His standard procedure, such as it was, based on what had worked, for a right-handed person facing a right-handed gunman, was to drive slightly forward but mostly counterclockwise, a savage rotation from the waist, explosive, exaggerated like a dance move, with the right shoulder whipping hard around, therefore the right elbow whipping hard around, and the right hand and the right palm, the palm smacking hard against the inside of the bad guy’s wrist, and then pushing it, pushing it hard, pushing the gun out of orbit, then clamping on like a claw, the other hand meanwhile coming palm-to-palm with the gun hand, the left against his right, like dancing, like fighting over the gun, but it’s not fighting over the gun, it’s pushing the gun hand, pushing the gun hand back, and back, all the time dragging the wri
st forward with the claw, until the wrist breaks and the gun drops.
But you can save yourself a lot of effort, because he’s got a suppressor. That gun is twice as long as his muscle memory thinks it is. Which makes it easy. Go the short route.
Which Reacher did, twisting hard from the waist, but short, keeping his palm hooked close to his body, smacking not the guy’s wrist but the suppressor itself, pushing it wide and safe, then grasping it and hauling on it hard.
A standard procedure, so called because it was often used, like a default setting, because ninety-nine times in a hundred it worked. But this was the hundredth guy. He knew what to do. He didn’t allow himself to get hauled around off balance by keeping hold of the gun. He let go of it right away. Instantly. He gave it up, no contest. He just dropped it and spun away. It was his only smart play. It was one in a hundred.

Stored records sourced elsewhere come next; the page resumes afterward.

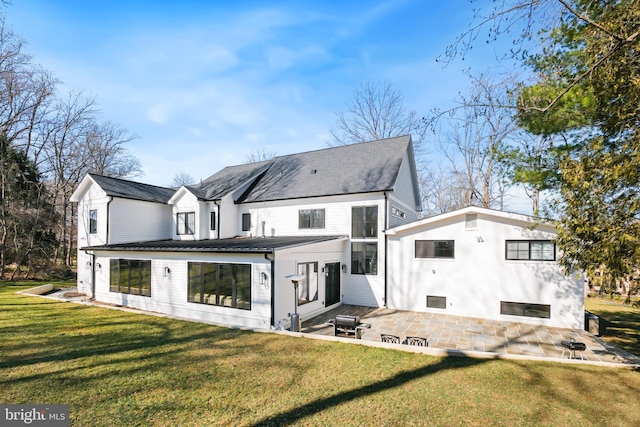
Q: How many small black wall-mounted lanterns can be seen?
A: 6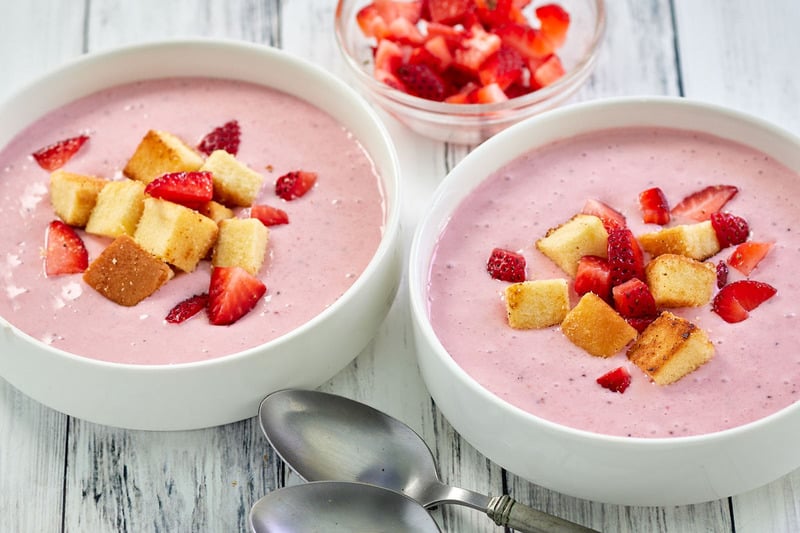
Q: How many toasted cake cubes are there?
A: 14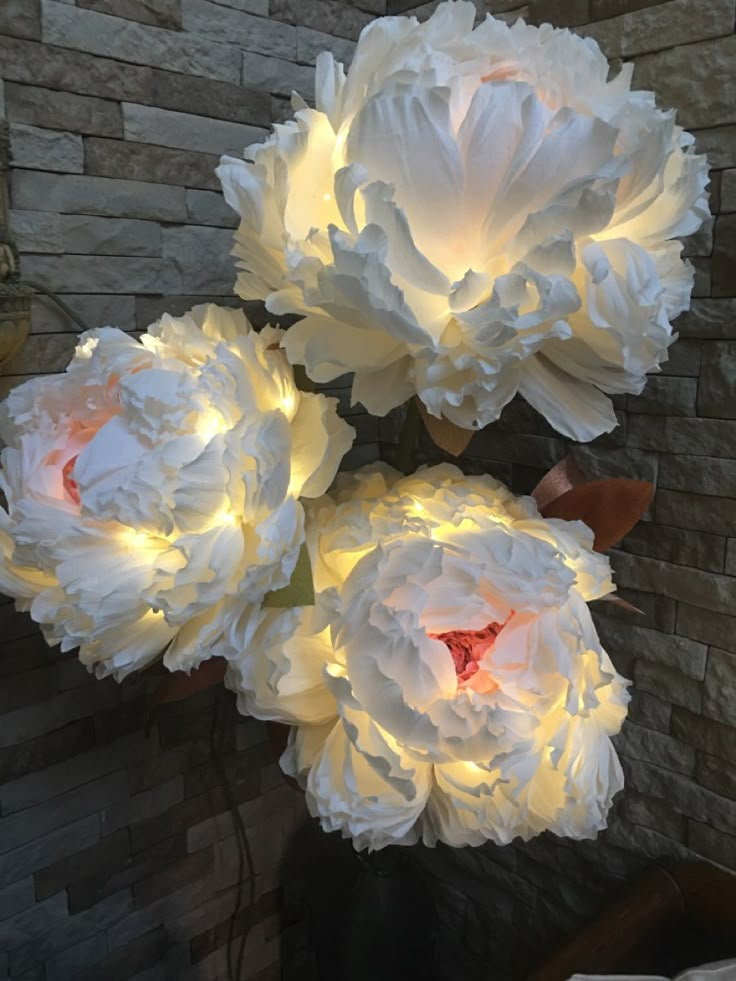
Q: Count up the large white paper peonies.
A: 3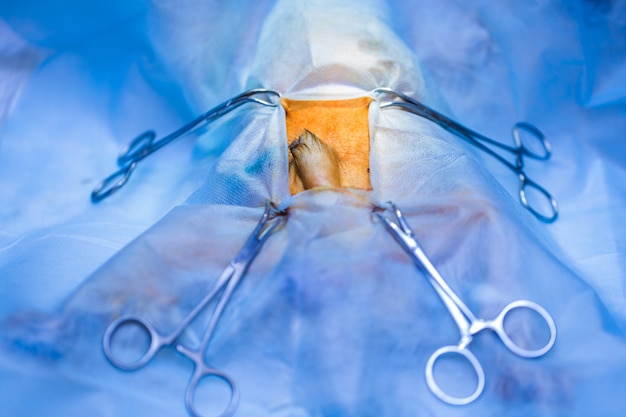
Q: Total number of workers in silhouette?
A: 0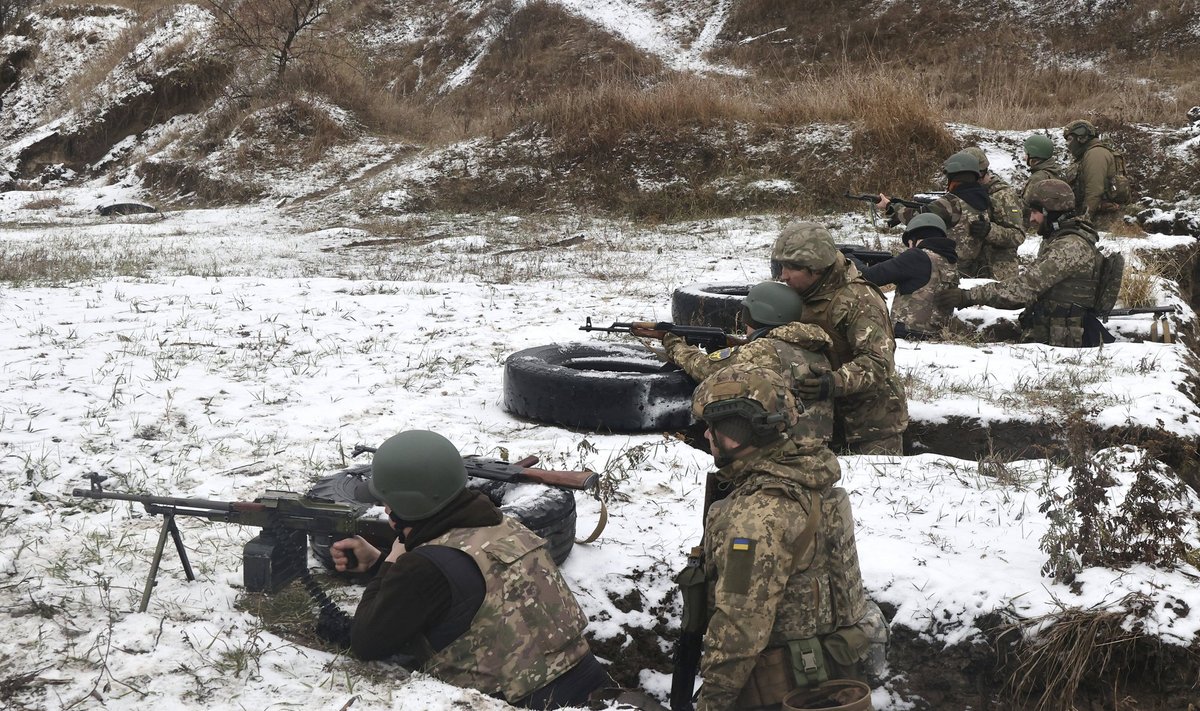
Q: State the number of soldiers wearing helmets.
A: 10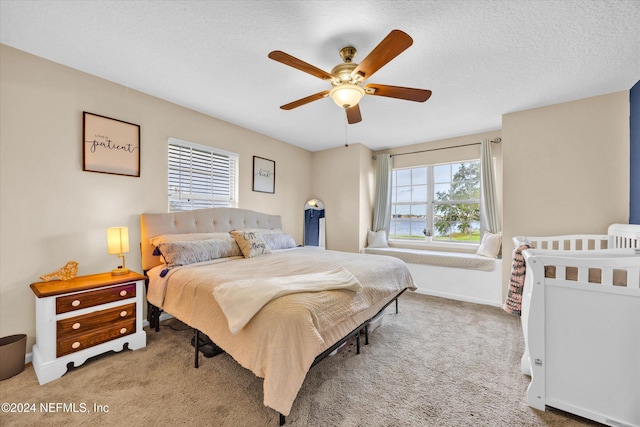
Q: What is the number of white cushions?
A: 2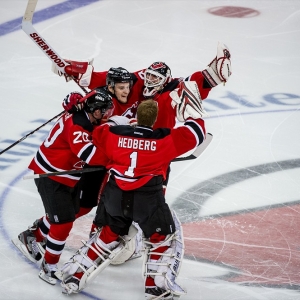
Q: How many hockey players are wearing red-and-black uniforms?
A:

It was a smart play because even though it gave Reacher sole possession of a lethal weapon, it gave him possession of it the wrong way around. He had grabbed it by the suppressor, in his right hand, palm outward, and he was still rotating away from the action, and the dead stop and the right-left-right shuffle to get the gun where it needed to be was going to occupy some finite slice of time, and then turning the barrel toward the target was going to occupy another slice, maybe longer, because it was a long barrel, with the suppressor in place. Not point and shoot. More like lashing the guy with a whip. Which would all take what? A second and a half? Two seconds?